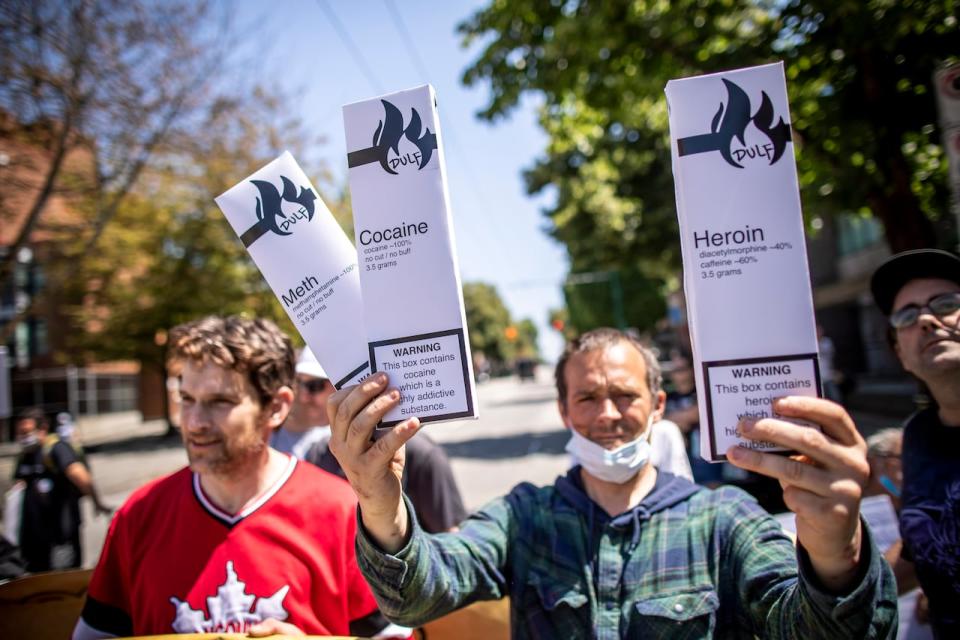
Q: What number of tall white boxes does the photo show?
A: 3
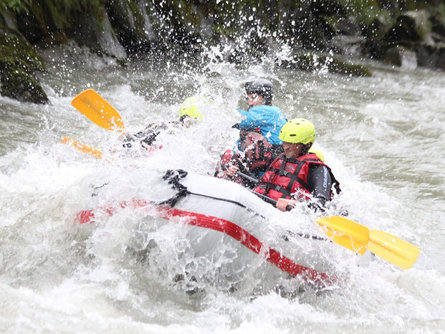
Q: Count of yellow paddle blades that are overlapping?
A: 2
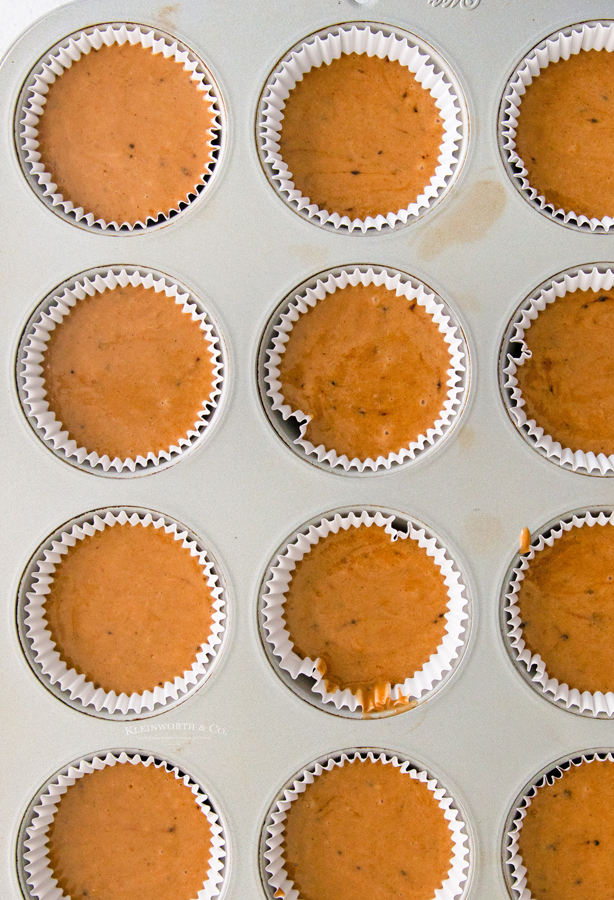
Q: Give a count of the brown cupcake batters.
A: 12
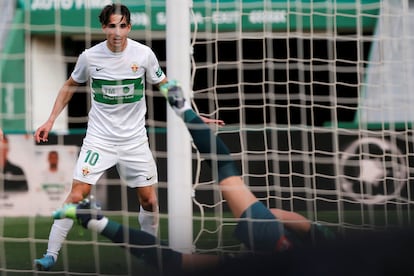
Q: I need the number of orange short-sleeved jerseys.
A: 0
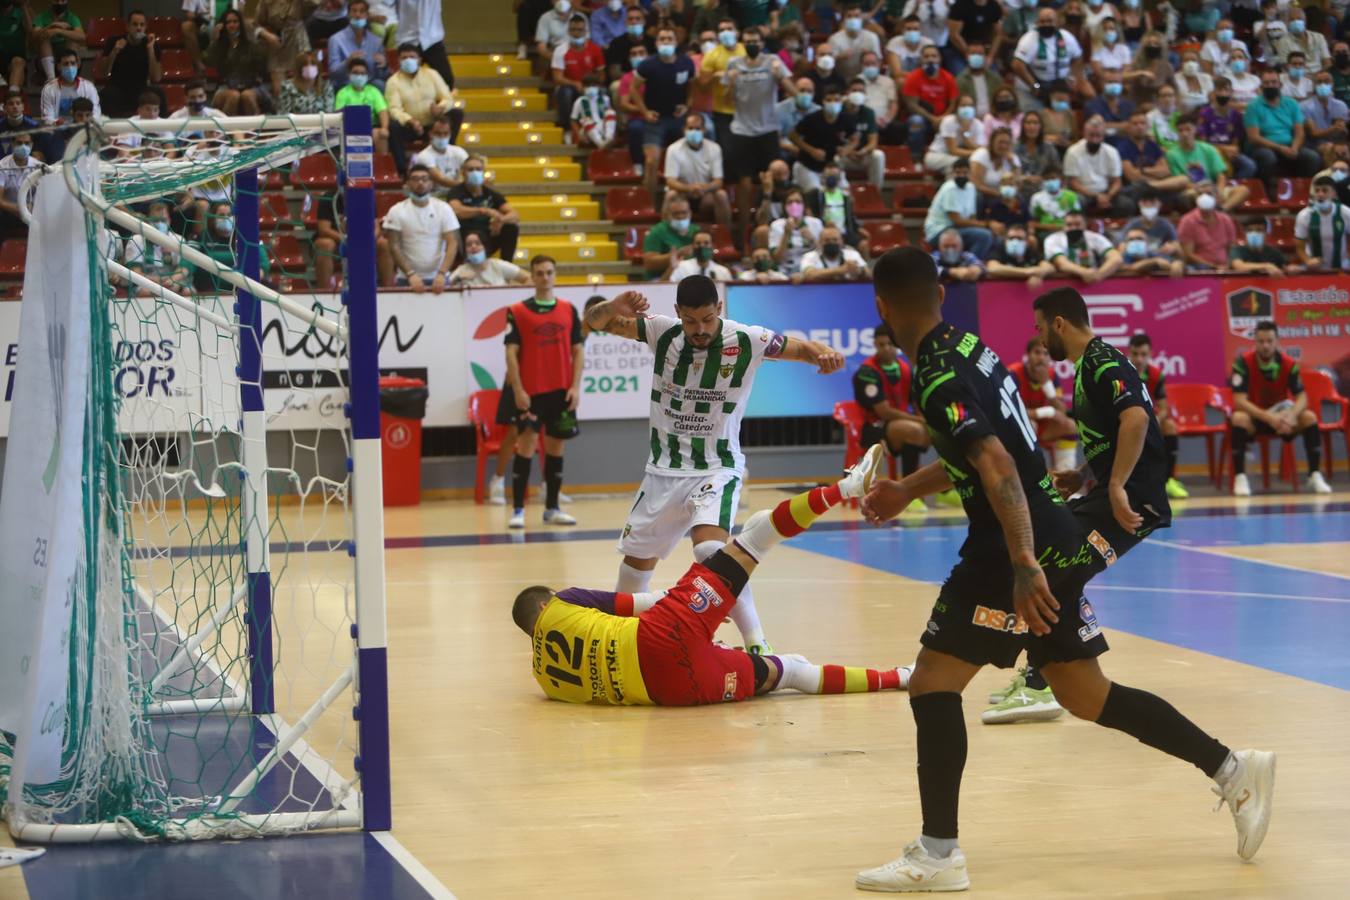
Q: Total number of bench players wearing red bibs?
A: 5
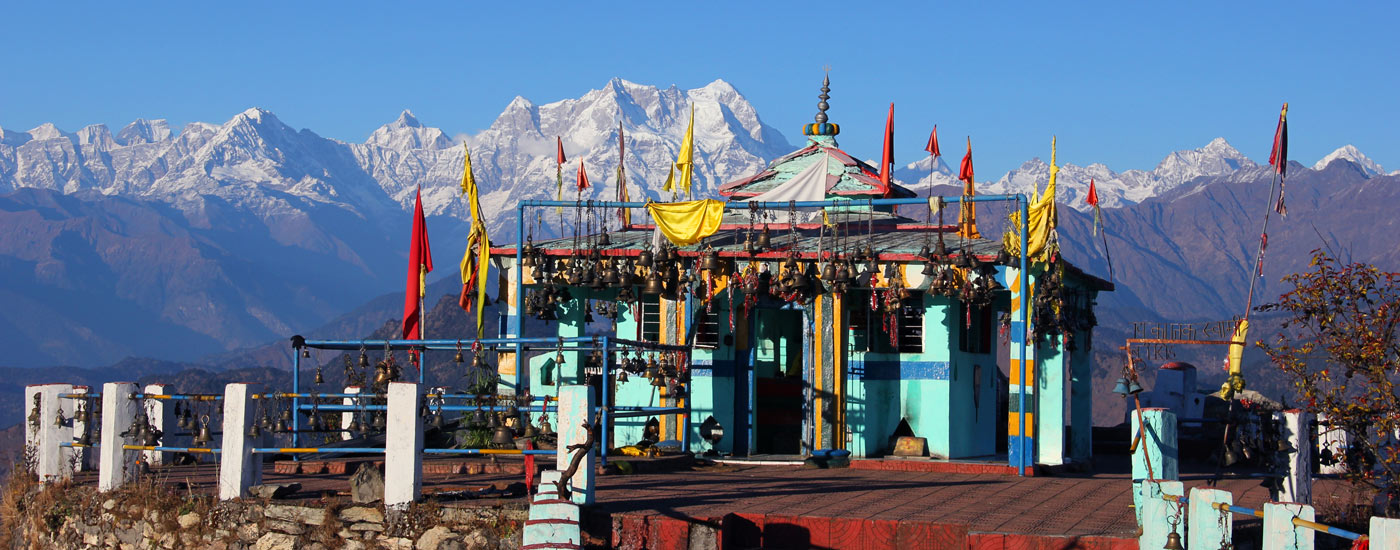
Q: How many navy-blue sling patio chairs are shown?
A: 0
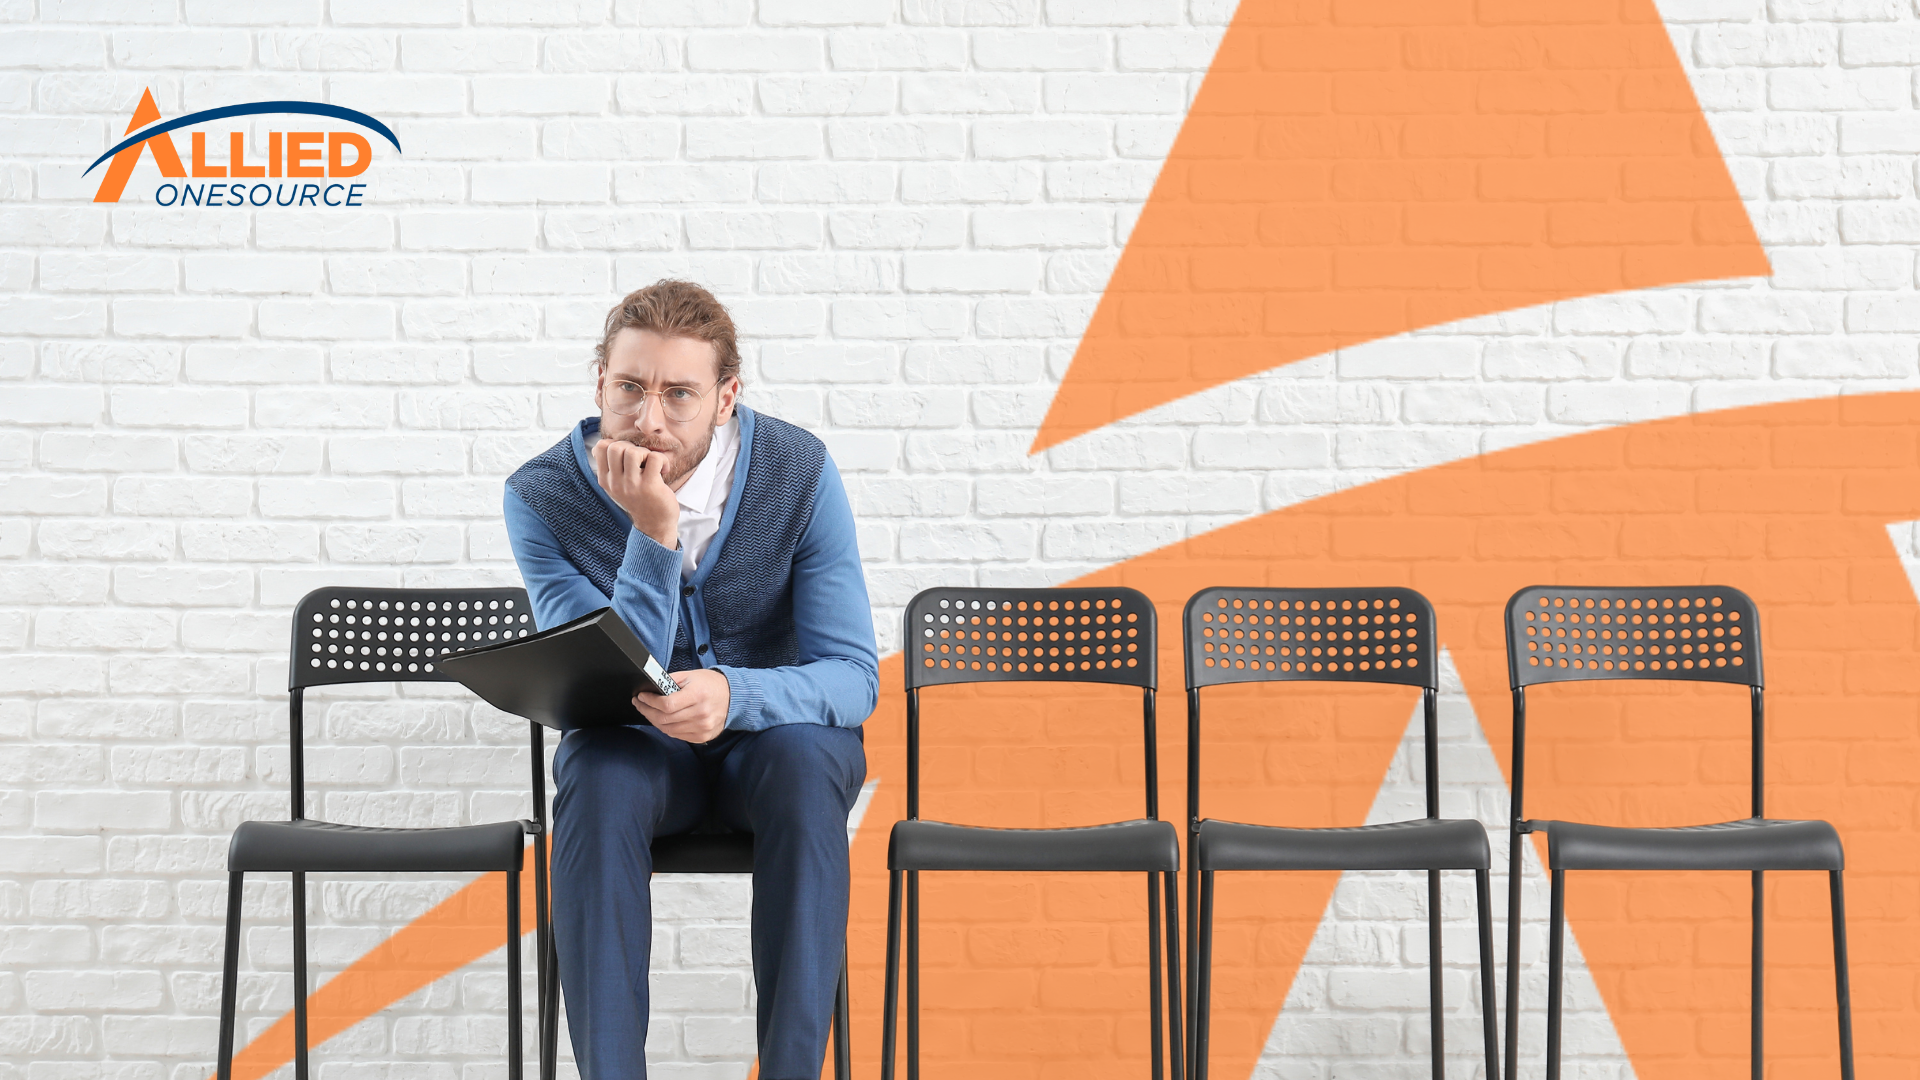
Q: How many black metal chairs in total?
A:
════════
## WHAT THE TASK ASKS:
Please copy every line in the entries where "many" appears.

## ANSWER:
Q: How many navy-blue sling patio chairs are shown?
Q: How many black metal chairs in total?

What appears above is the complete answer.